As the term implies, it is an activity that combines jogging with juggling. The two athletes will run the marathon's full 26.2-mile distance while juggling three beanbags.

And they'll be passing a lot of people.

Warren, originally from West Virginia and now doing laughter research at Harvard, is the current Guinness World Record holder in "fastest marathon while juggling three objects." Warren set the record with a time of 2 hours, 52 minutes, 15 seconds at the Philadelphia Marathon in November 2006.

Kapral, a native of Canada and the senior editor of Captivate Network, first set the world record in 2005 with a time of 3:07. He expected his time to remain a record for a while, but Warren had other ideas.

"I had broken the previous record by 13 minutes, and it was five years old," Kapral said. "I figured I had it locked up for a good while. Then a reporter in Boston called me [two months later] to ask me about someone breaking my record. I said, 'What?' I immediately challenged him to a dual marathon of his choice."

As Kapral put it, Warren "trounced" him in that first meeting. Kapral, however, did briefly reclaim the record, before Warren again took it back.

Both Warren and Kapral say joggling is an extremely difficult thing to do, especially at a marathon distance. But that doesn't necessarily keep spectators from wondering what in the world they're doing on marathon courses.

"The reactions vary from sheer laughter to excitement, and sometimes people are offended," Warren said. "They're barely running a marathon, and they'll say, 'How dare you juggle?' "

Warren said that although joggling isn't something that's for everyone, any person who is juggling many things at once in their life can relate to the activity.

"It's the fundamental metaphor for living in the modern era," Warren said. "You're always on the go. Everything is in the air and you hope you don't drop the ball."

Kapral said he first learned of joggling while he was reading the Guinness Book of World Records with his sister when he was a kid. "I thought it was the funniest thing," he said. Three years ago, after breaking the Guinness World Record for "running a marathon while pushing a baby in a stroller" - he pushed his daughter Annika - he thought seriously about breaking the record that once made him laugh.

Warren had a roommate in college who would get a full-body workout by joggling. He started to consider doing it on his own after he learned how to juggle while working with a children's circus in Afghanistan in 2005. Inspired by kids who were orphans and refugees displaced by violence, Warren said he learned how to juggle to do "something 'circusy' to be a part of the circus."

Warren will run on Saturday to raise money for the Afghan Mobile Mini-Circus for Children.

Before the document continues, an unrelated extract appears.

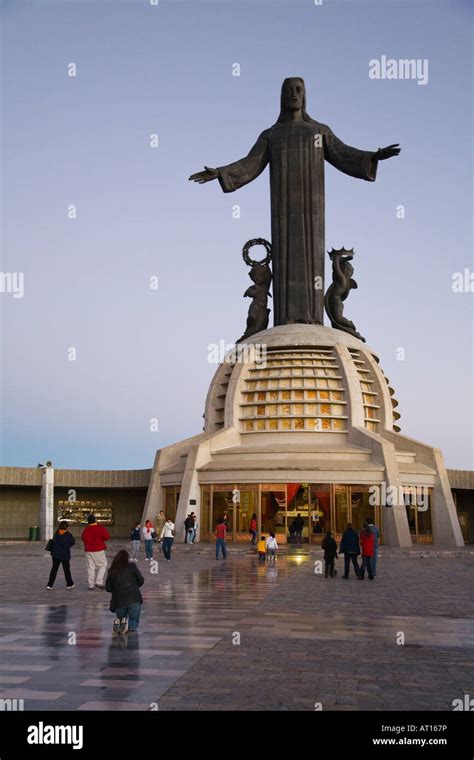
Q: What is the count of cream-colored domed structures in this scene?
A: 1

The funds go to teachers' salaries and circus equipment.

"It's my way of doing something," said Warren, who will soon return to Afghanistan to study the healing effects of laughter and work with the circus. "I'm sick of awful news coming out of Afghanistan."

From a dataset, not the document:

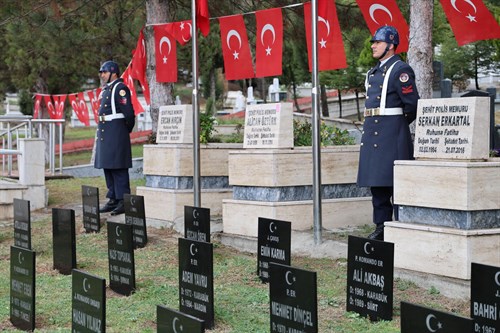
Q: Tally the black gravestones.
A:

Kapral is also running for a worthy cause. He'll earn money for "A Run For Liane," which supports childhood cancer research at Toronto's Hospital for Sick Children.

Kapral, 34, said this might be his final joggling marathon on Saturday. And worthy causes aside, he's hoping to even the score with Warren, 25.

"It's payback time," Kapral said.

A joggling dual

* Zach Warren, the current Guinness World Record holder in "fastest marathon while juggling three objects," will run against Michal Kapral in the Salt Lake City Marathon on Saturday.

* Kapral set the record for the first time in 2005 by beating the old mark by 13 minutes. Warren broke Kapral's record two months later.

* Warren is originally from West Virginia, and now studies laughter at Harvard. Kapral is from Canada and is the senior editor of Captivate Network.